Mel Brooks at 100: The Man Who Refused to Stop Making Us Laugh

There is something extraordinary about Mel Brooks turning 100 while still talking about his next project. In an industry obsessed with youth, novelty, and the constant replacement of its own icons, Brooks reaches his centenary occupying a remarkably rare position: that of a legend who refuses to become merely a memory. While Hollywood devotes itself to celebrating his legacy, he continues to work.

The timing could not be more fitting. Earlier this year, HBO anticipated the milestone with the documentary Mel Brooks: The 99-Year-Old Man!, directed by Judd Apatow and Michael Bonfiglio. What could have been a conventional tribute ultimately became something far more interesting: the portrait of an artist who, at 99 years old, had absolutely no intention of bringing his story to an end. Across more than three hours, Brooks revisits a career that has become almost inseparable from the history of modern American comedy itself. It is essential viewing.

Born Melvin Kaminsky in Brooklyn in 1926, Brooks has lived through virtually every transformation in the entertainment industry. He served during World War II, became a writer on Sid Caesar’s legendary Your Show of Shows alongside figures such as Carl Reiner, Neil Simon, and Woody Allen, helped invent the language of modern television, and then went on to redefine film comedy.

His body of work remains one of the most impressive in the history of humor. The Producers turned Nazism into an object of ridicule when few would have dared. Blazing Saddles used the Western genre to dismantle American racism. Young Frankenstein reinvented the classic Universal horror films with a visual elegance rarely seen in comedy. Spaceballs proved that no cultural franchise was too large to escape its satire. Brooks never simply made parodies. He demonstrated a profound affection for the genres he was dismantling.

The documentary also devotes considerable attention to the more melancholy aspect of his longevity: the people left behind. The loss of Anne Bancroft, his partner of more than four decades, remains what his family describes as the greatest blow of his life. His son, Max Brooks, has said that after the actress died in 2005, “all the light went out” for his father. And yet, once again, humor became a mechanism for survival.

In recent years, Brooks has also witnessed the passing of some of the friends who helped shape his extraordinary career. The HBO documentary ultimately captured the final interviews given by David Lynch and Rob Reiner before their deaths, transforming what began as a celebration of Brooks’s career into an unexpected meditation on aging, friendship, and endurance.

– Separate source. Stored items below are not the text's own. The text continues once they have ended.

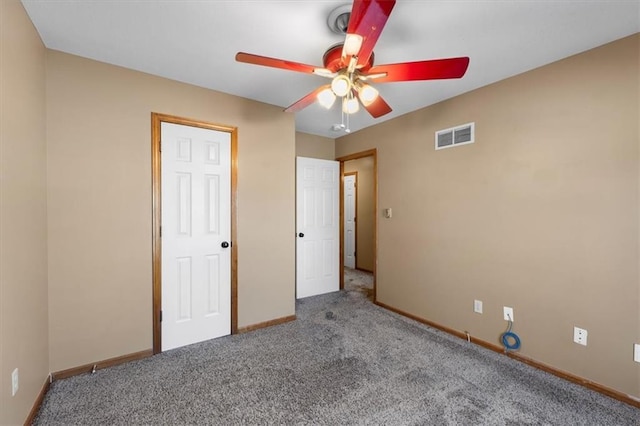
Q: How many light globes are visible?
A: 4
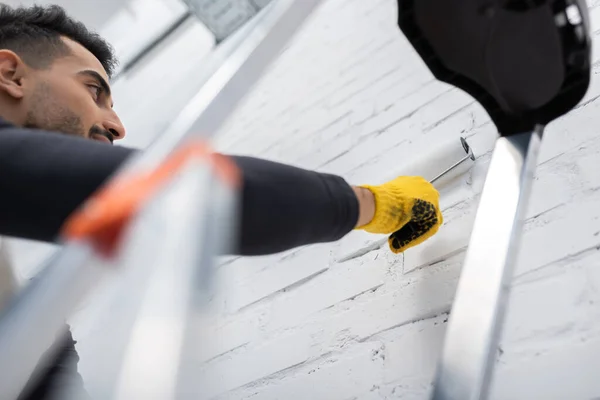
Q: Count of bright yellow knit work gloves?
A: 1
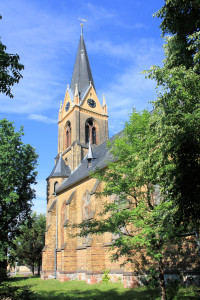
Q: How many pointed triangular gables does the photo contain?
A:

And perhaps that is the most remarkable part of this story. At 100 years old, Mel Brooks is not merely being honored. He is still creating. In 2026, he became executive producer of Very Young Frankenstein, a series derived from one of the most beloved films of his career, by Stefani Robinson and Taika Waititi, which is currently in development. The idea that, a century after his birth, Brooks is still overseeing a new generation of jokes about Frankenstein sounds absurd. It is also entirely appropriate.

Perhaps that is because Mel Brooks has never believed that aging means giving up curiosity, irreverence, or the ability to laugh at the absurdity of existence. Few artists survive long enough to become institutions. Fewer still manage to remain fully human afterward.

At 100 years old, Mel Brooks continues to do exactly what he has always done: transform fear, loss, and the passage of time into one enormous and irresistible joke.